Cinco milhões de veículos.
Esse foi o número estampado no palco e repetido durante a cerimônia que reuniu a alta direção da General Motors em Gravataí nesta quarta-feira (22).
E, convenhamos, não é pouca coisa.
São 26 anos de uma fábrica que ajudou a transformar a economia da cidade, colocou Gravataí no mapa mundial da indústria automotiva e produziu alguns dos carros mais populares do Brasil.
Mas, em meio às homenagens e aos números históricos, havia outra mensagem.
Ela não apareceu nos telões. Não estava na placa que marcou o veículo de número cinco milhões. E tampouco foi apresentada como um anúncio oficial.
Ela estava nas palavras.
Grandes empresas raramente revelam seus próximos movimentos em eventos comemorativos. Antes disso, costumam testar discursos, preparar o mercado e deixar sinais sobre o caminho que pretendem seguir.
Foi exatamente isso que chamou a atenção nas declarações da alta direção da GM.
O presidente da General Motors para a América Latina, Thomas Owsianski, poderia ter limitado sua fala à comemoração do marco histórico. Em vez disso, fez questão de reforçar que Gravataí continuará estratégica para a companhia, citando investimentos em tecnologia e novos produtos.
Mais tarde, ao comentar o desenvolvimento dos futuros híbridos da Chevrolet no Brasil, incluiu a fábrica gaúcha nessa conversa ao afirmar que ela também terá um papel importante nesse processo.
Na sequência, o vice-presidente da GM para a América do Sul, Fabio Rua, afirmou que os primeiros híbridos flex desenvolvidos pela empresa no Brasil chegarão “logo, logo”.
Separadamente, talvez essas frases passassem despercebidas.
Juntas, elas mudam o contexto do evento.
É claro que a General Motors não anunciou um novo modelo híbrido para Gravataí. Também não confirmou uma nova linha de produção ou um cronograma para isso. Já fez isso recentemente, com o lançamento do Sonic.
Mas fez algo igualmente relevante: colocou, pela primeira vez de forma pública, a unidade gaúcha dentro da conversa sobre a próxima etapa tecnológica da companhia no Brasil.

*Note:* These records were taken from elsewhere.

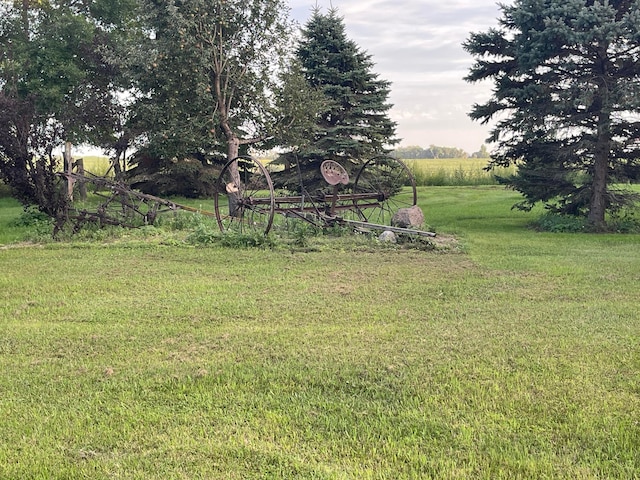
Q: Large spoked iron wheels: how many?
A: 2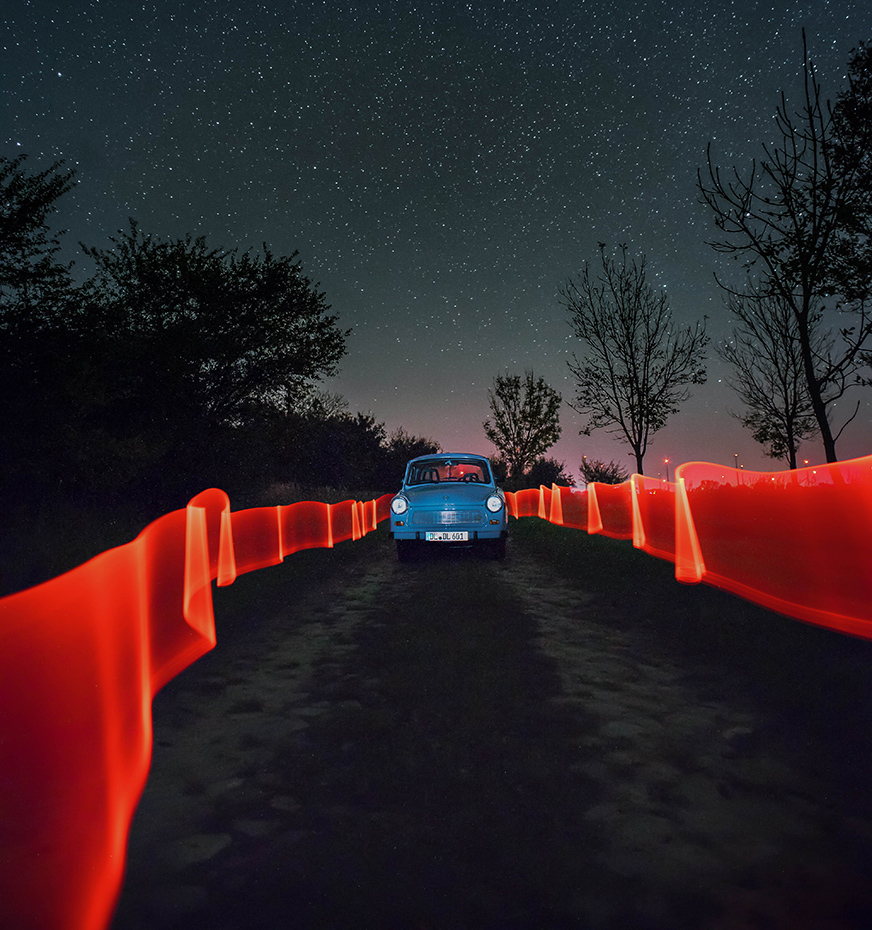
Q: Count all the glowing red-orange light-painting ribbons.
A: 2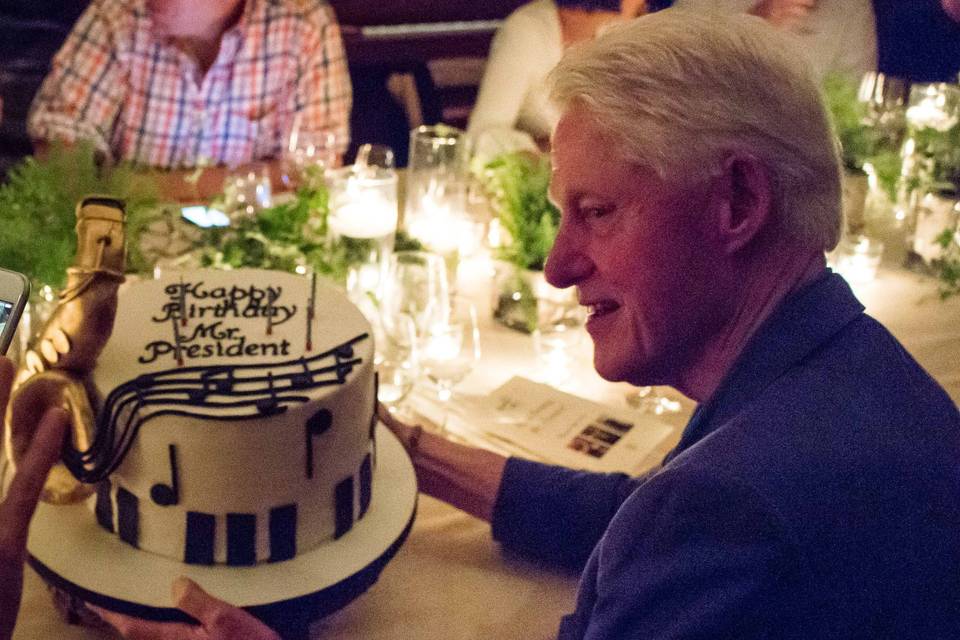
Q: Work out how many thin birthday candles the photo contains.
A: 5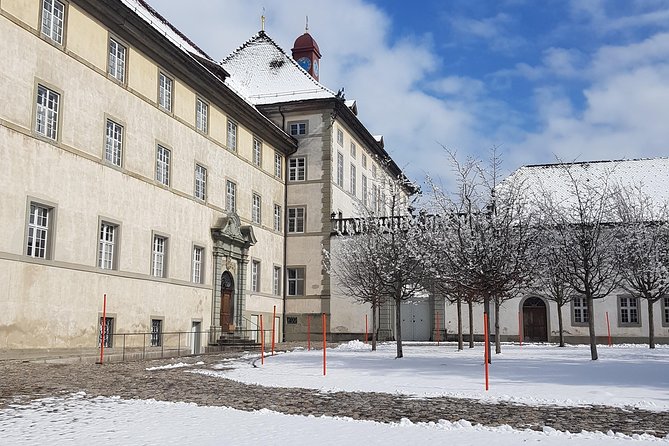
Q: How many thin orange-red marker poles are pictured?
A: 10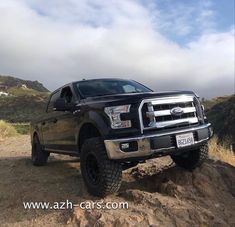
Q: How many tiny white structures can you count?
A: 2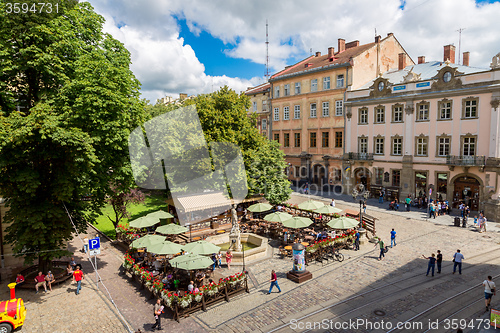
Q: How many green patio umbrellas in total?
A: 13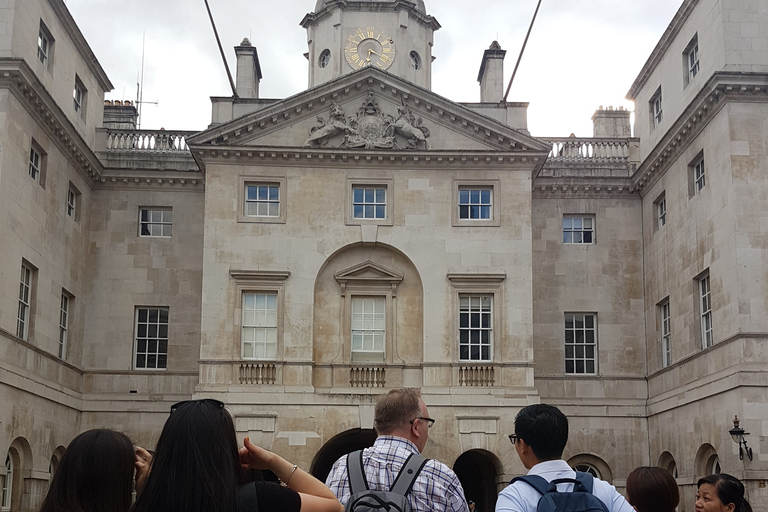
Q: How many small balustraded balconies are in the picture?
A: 3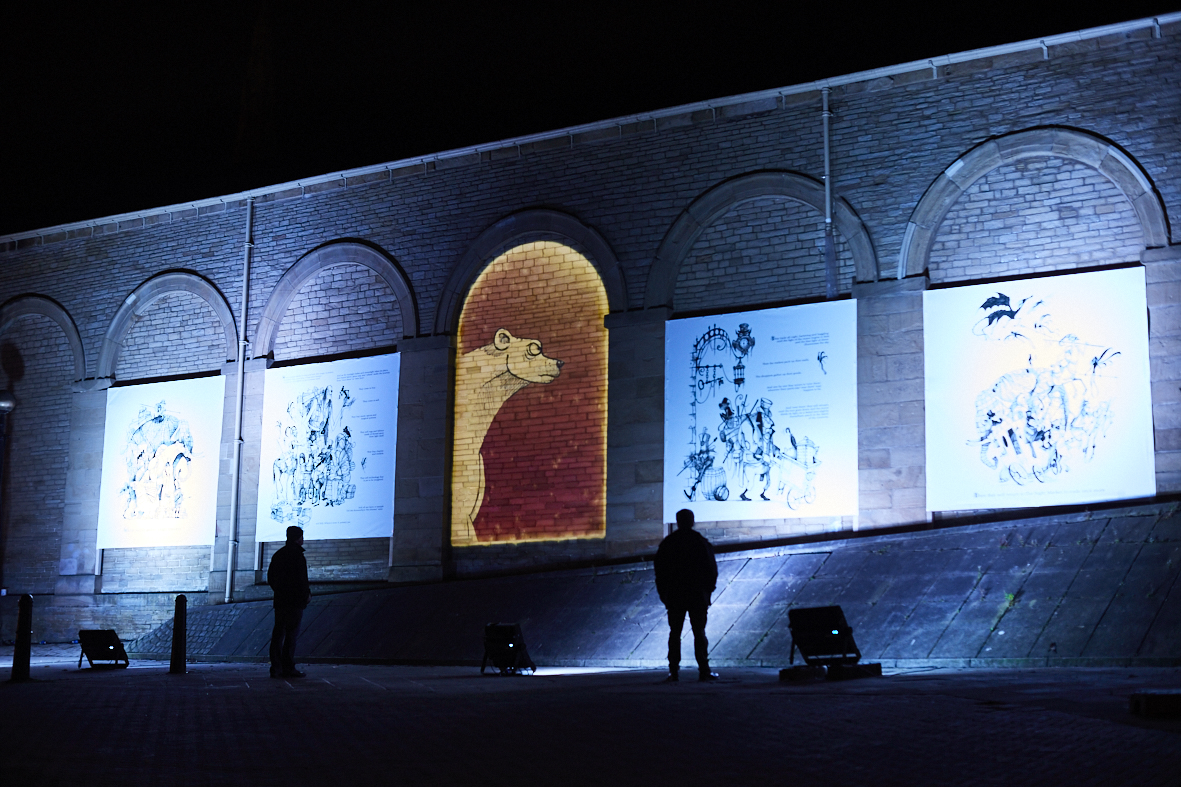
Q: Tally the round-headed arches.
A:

E isso dificilmente acontece por acaso.
Ao longo dos últimos anos, Gravataí deixou de ser apenas a cidade onde está localizada uma fábrica eficiente. Tornou-se um ambiente industrial cada vez mais competitivo, com novos investimentos, melhorias em infraestrutura, expansão logística e um ecossistema de fornecedores que fortalece sua posição dentro da indústria automotiva.
Nenhuma multinacional decide seus próximos investimentos olhando apenas para dentro da fábrica. Ela observa o entorno. Analisa competitividade, logística, mão de obra, ambiente de negócios e o potencial de crescimento da região.
Por isso, quando os principais executivos da General Motors falam sobre o futuro da companhia e fazem questão de incluir Gravataí nessa narrativa, vale a pena prestar atenção.
Não restam dúvidas: Gravataí é a bola da vez e vai fabricar veículos híbridos.
*Gabriel Siota Ganzer é jornalista e empresário. Fundador do Grupo Giro, que mantém três portais de notícias (Gravataí, Cachoeirinha e Viamão) e uma agência de assessoria de comunicação corporativa.